06 March 2023

Create a VSCode Extension for my esoteric programming language

by Baduit

Article::Article

I cleaned up the project, I compiled it to Wasm using emscripten, that’s nice; but something is missing : tools to develop in my langage. Who would like to use something without a highlighter and auto-completion? Even the brainfuck langage has some VSCode extensions to highlight the code!

But this issue is already something of the past now, because I created a VScode extension providing auto-completion, semantic highlighting.

Why semantic highlighting instead of syntax highlighting?

VScode offers two APIs to provide highlighting, syntactic and semantic. With the syntax one, I need to provide a TextMate grammars and it looks like the opposite of fun. With the semantic one, I need to provide a list of tokens with their meaning. It may seem more complicated, but I already have a complete parser, so it will be a piece of cake.
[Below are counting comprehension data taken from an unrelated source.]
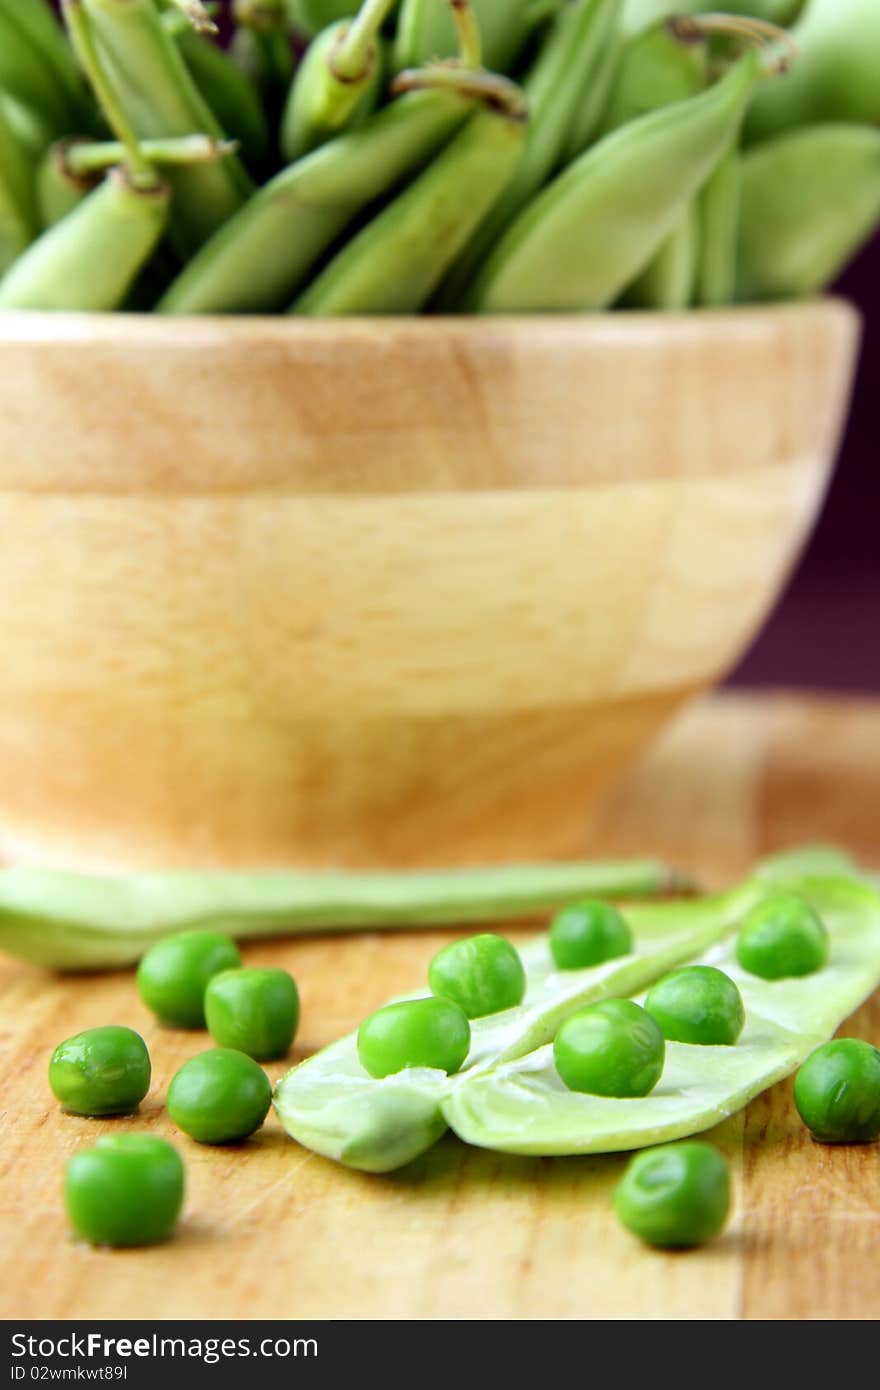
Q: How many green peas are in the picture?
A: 13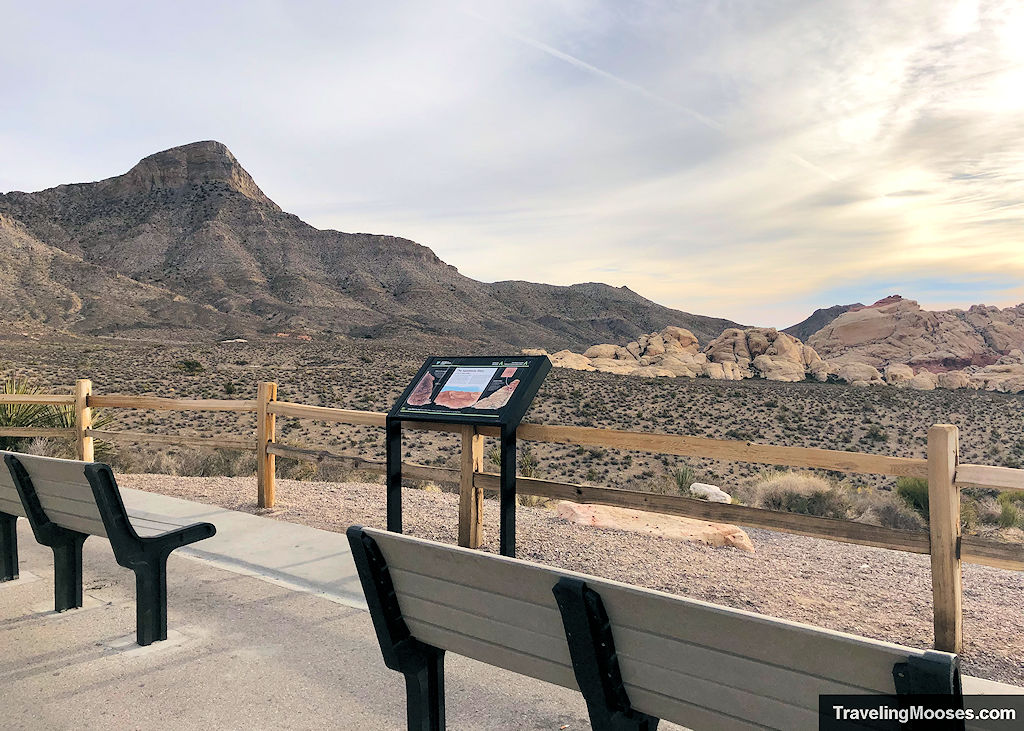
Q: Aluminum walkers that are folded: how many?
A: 0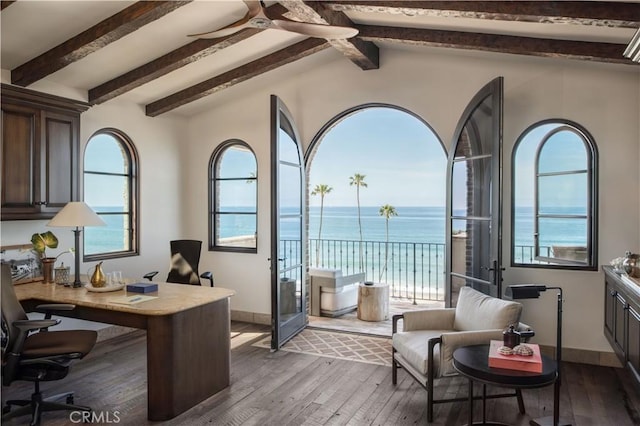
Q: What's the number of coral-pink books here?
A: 1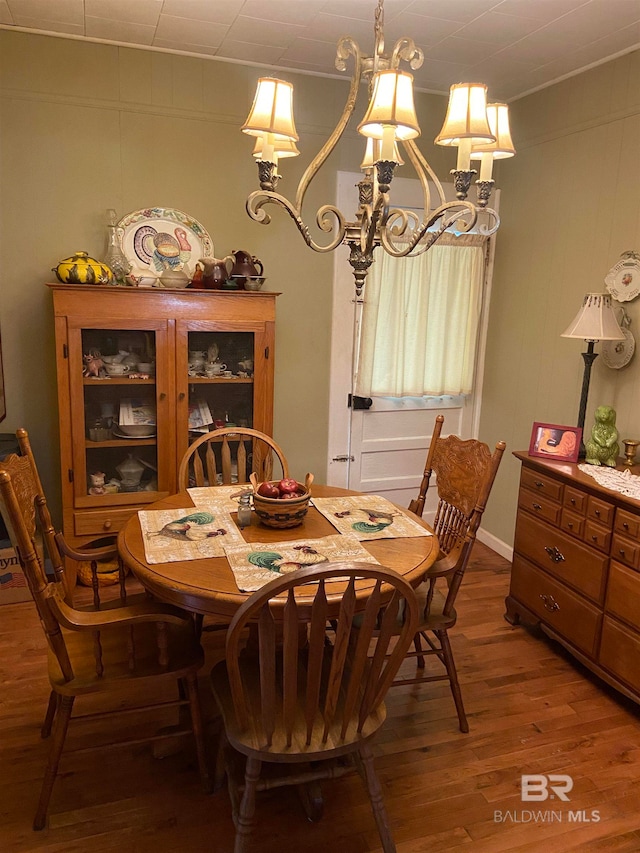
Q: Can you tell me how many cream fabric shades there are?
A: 7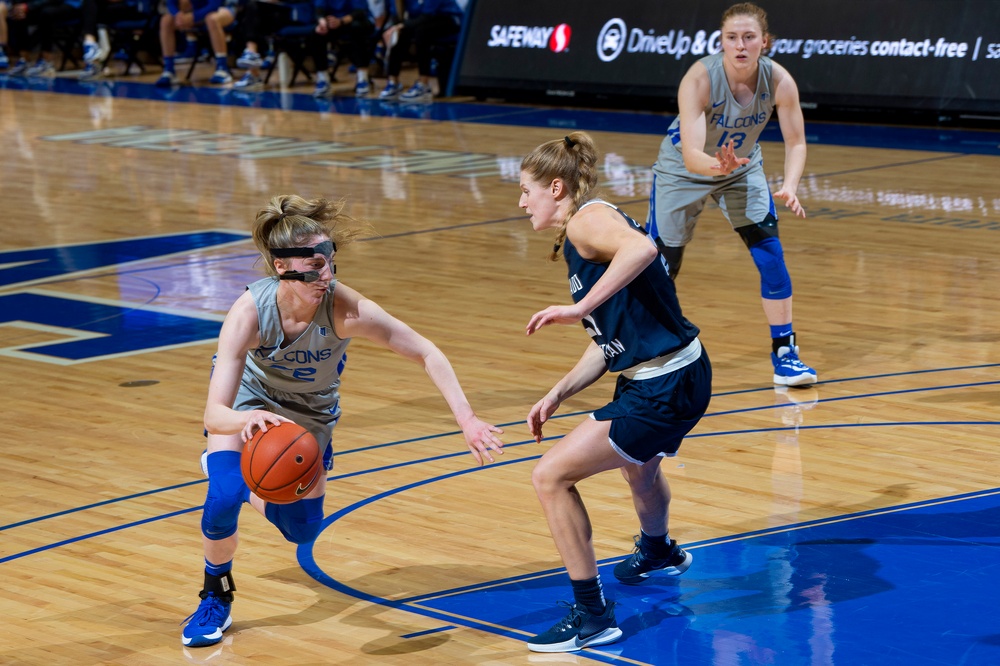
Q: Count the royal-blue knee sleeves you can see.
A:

The informations VSCode needs

For the highlighting

As I said, for the semantic highlighting VSCode needs a list of tokens. Each token must have the following information:

the line where it starts
the column where it ends
the length
the type

VSCode already provides some types by default:

variable: for PainPerdu references
function: for PainPerdu labels
comment: (do it really need to say it?)
string: for PainPerdu file inclusion (because it is between two double quotes)
number: for integers (there is no decimal in PainPerdu)
operator: for symbols

For the auto-completion

VSCode will only need the list of labels and references. That’s it.

The C++ implementation

Define the token

The token is defined with the following structure:

1
2
3
4
5
6
7
8
9
10
11
12
13
14
15
16
17
18
19
struct Token
{
    enum class Type
    {
        REFERENCE,
        LABEL,
        COMMENT,
        STRING,
        NUMBER,
        OPERATOR
    };

    bool operator==(const Token&) const = default;

    Type type;
    std::size_t line;
    std::size_t start_column;
    std::size_t length;
};

I won’t linger on this code; it is a very simple structure containing the information stated in the previous section.

Get the tokens

I just need to get the tokens, therefore I won’t need to build a whole parse tree, I will only use the callback system that I already used to handle the errors in this previous article to just fill a vector of token.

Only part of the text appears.